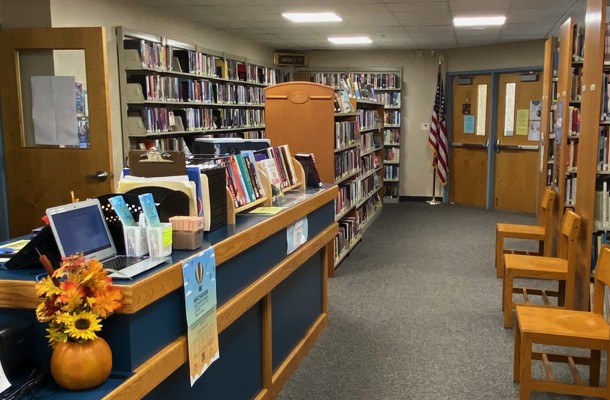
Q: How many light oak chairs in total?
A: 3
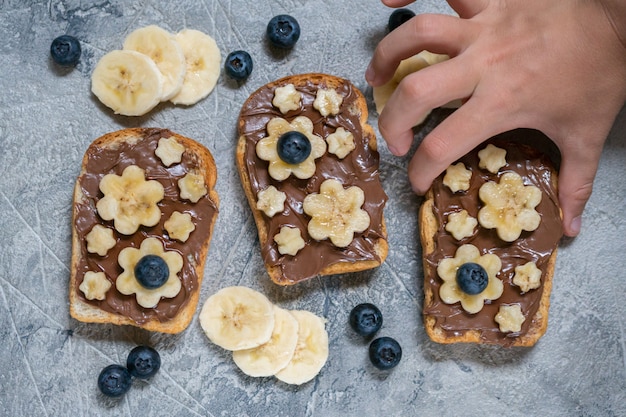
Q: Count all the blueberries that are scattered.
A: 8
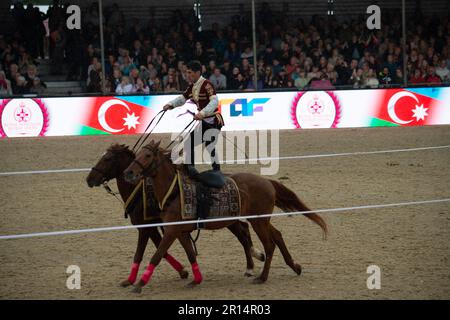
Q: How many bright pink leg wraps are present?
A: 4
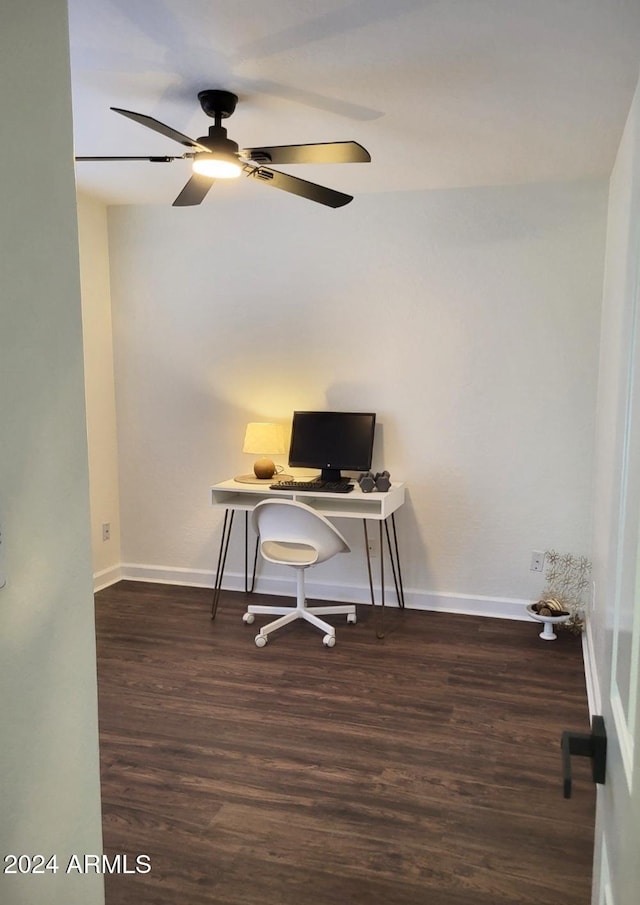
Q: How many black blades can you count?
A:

====

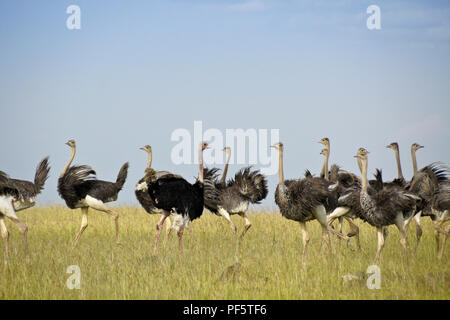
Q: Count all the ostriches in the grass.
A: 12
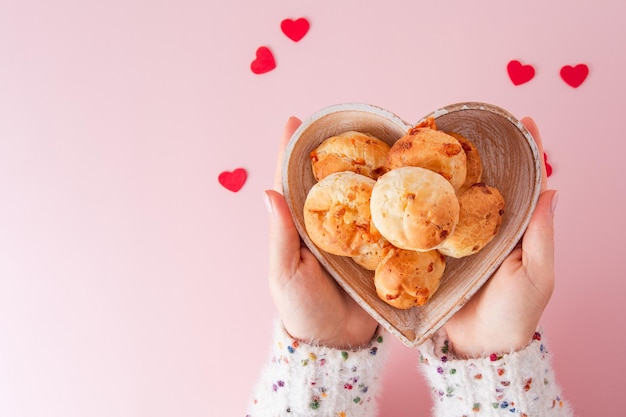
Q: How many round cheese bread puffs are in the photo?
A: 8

====

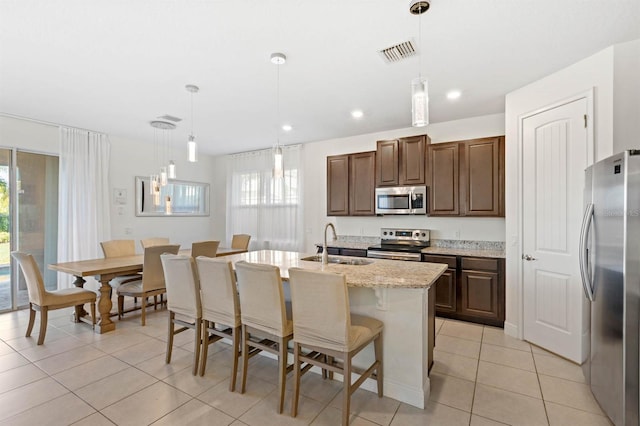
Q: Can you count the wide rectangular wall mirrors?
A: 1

====

REQUIRED ACTION: Return every line of the listing above where "many" appears.

RESPONSE AREA:
Q: How many light oak chairs in total?
Q: How many bright pink leg wraps are present?
Q: How many black blades can you count?
Q: How many round cheese bread puffs are in the photo?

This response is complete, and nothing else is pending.